WHAT IS REQUIRED » The line containing "Q: What is the count" and each line after it, through the final line of the data, are to be retyped exactly, with pictures left out.
____ RECORDS FOR PROCESSING
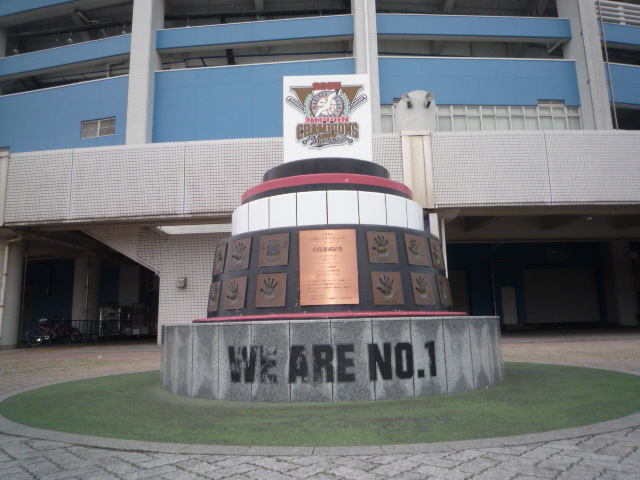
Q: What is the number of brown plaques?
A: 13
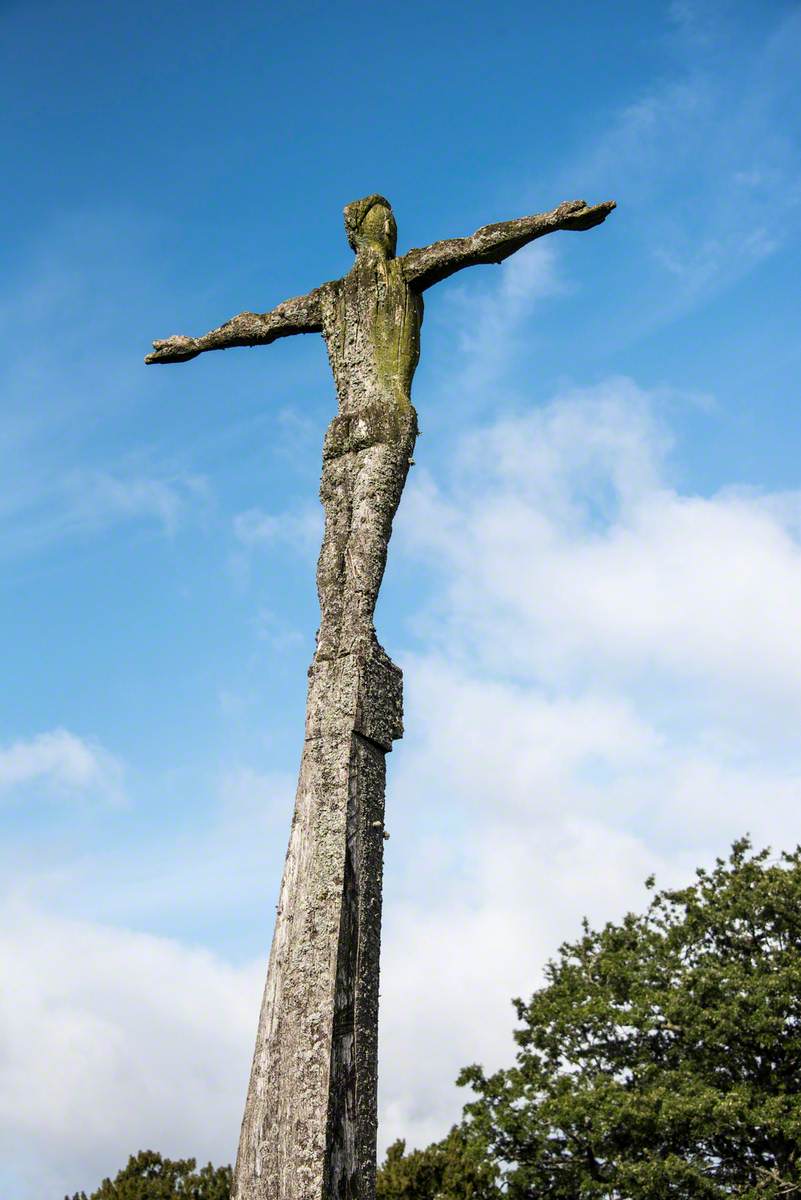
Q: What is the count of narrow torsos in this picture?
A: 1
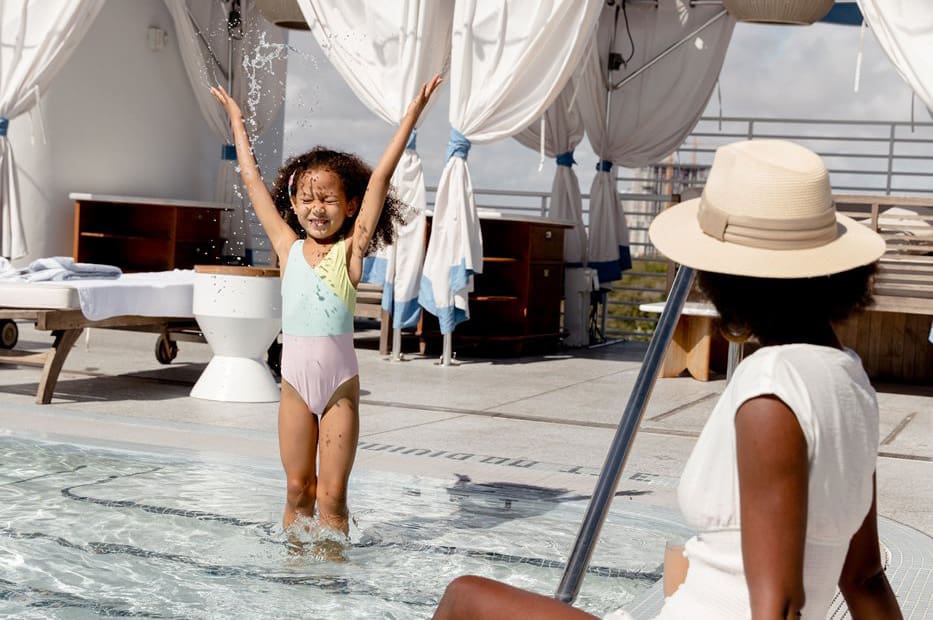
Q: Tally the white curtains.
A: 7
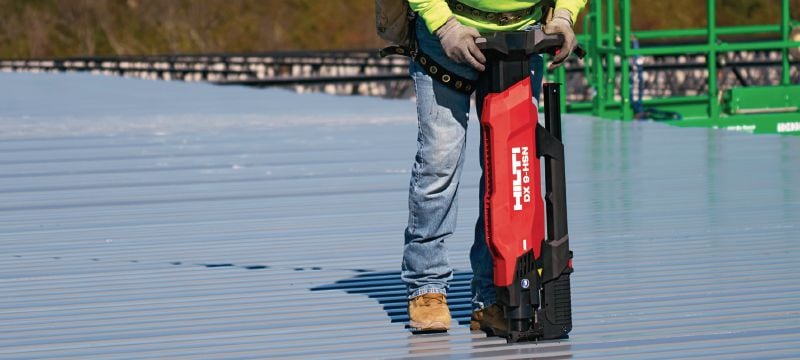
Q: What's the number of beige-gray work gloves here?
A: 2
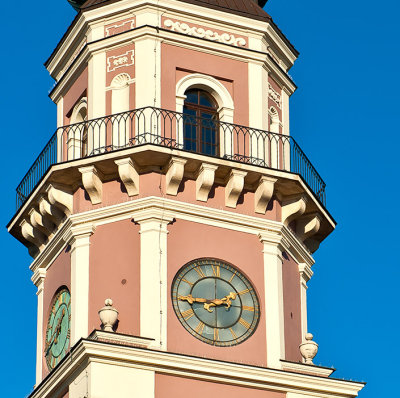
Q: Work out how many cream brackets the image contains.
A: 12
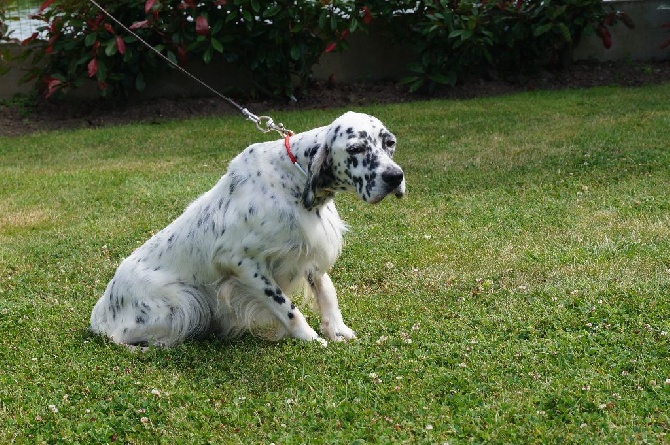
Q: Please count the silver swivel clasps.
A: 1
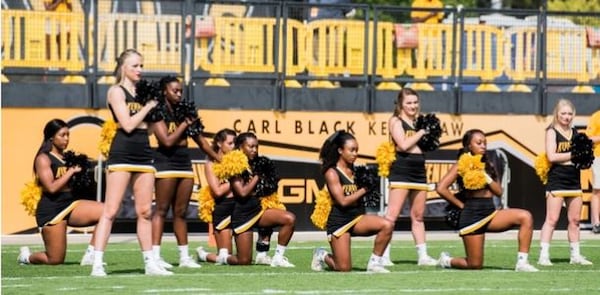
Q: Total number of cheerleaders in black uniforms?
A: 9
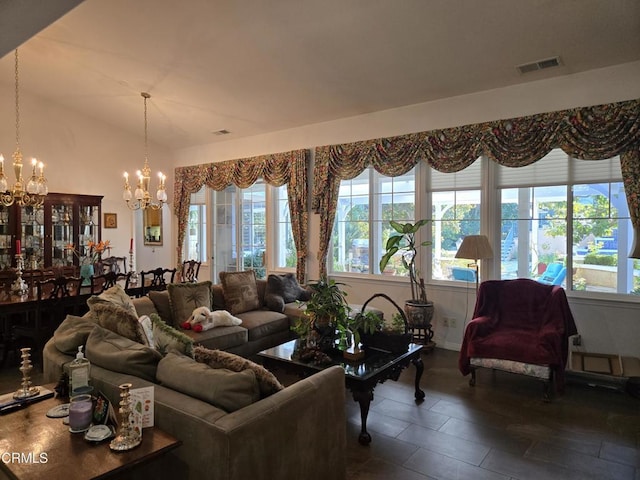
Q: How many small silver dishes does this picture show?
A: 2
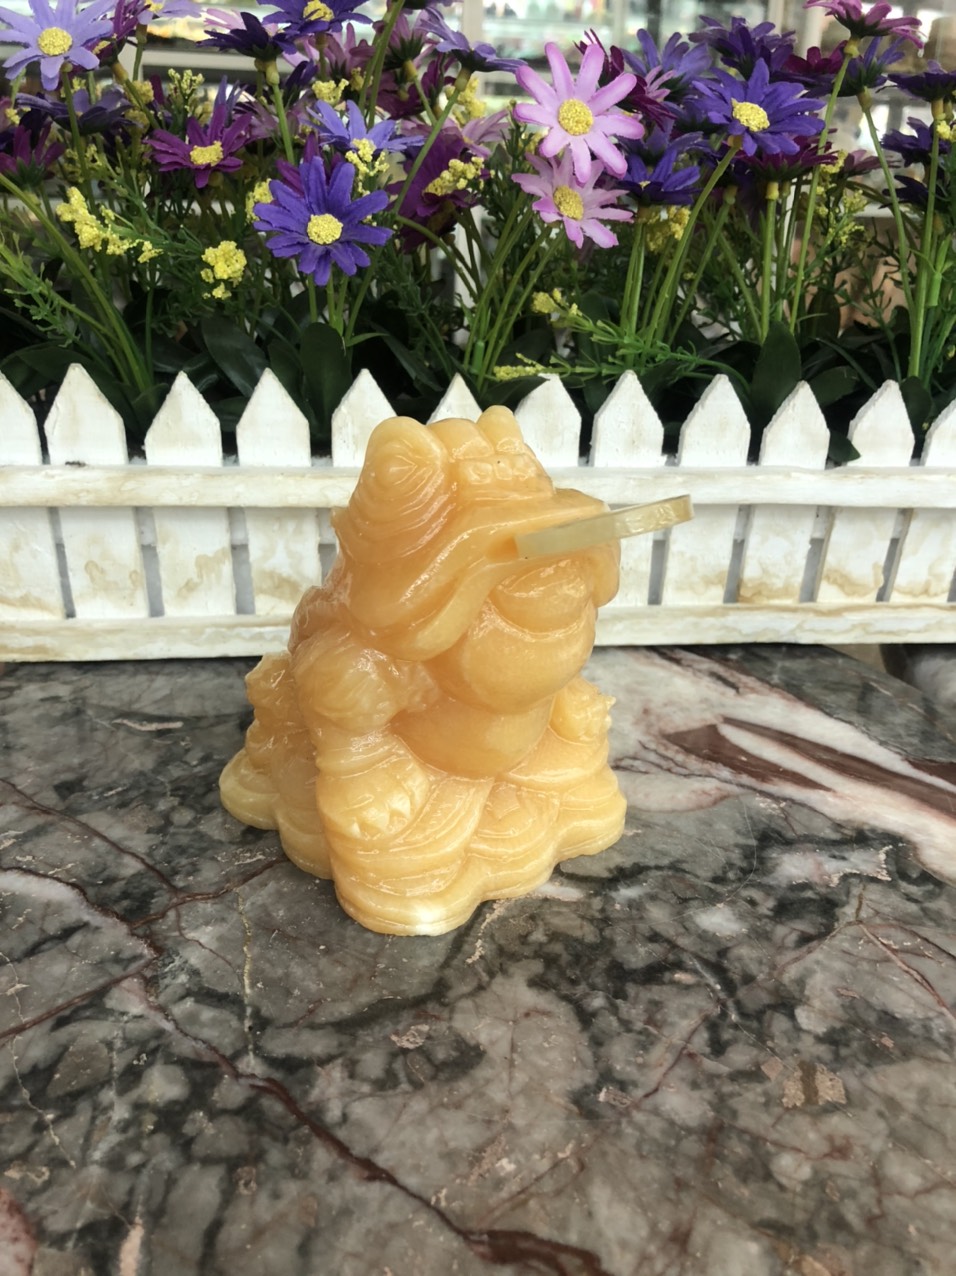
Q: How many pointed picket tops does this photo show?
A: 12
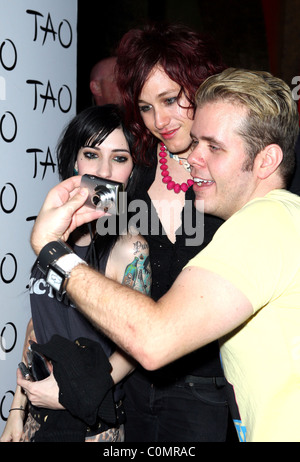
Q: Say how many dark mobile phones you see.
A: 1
________
ANSWER BOX »
Q: What is the count of narrow torsos in this picture?
A: 1
Q: Tally the white curtains.
A: 7
Q: What's the number of beige-gray work gloves here?
A: 2
Q: Work out how many cream brackets the image contains.
A: 12
Q: Please count the silver swivel clasps.
A: 1
Q: Total number of cheerleaders in black uniforms?
A: 9
Q: How many small silver dishes does this picture show?
A: 2
Q: How many pointed picket tops does this photo show?
A: 12
Q: Say how many dark mobile phones you see.
A: 1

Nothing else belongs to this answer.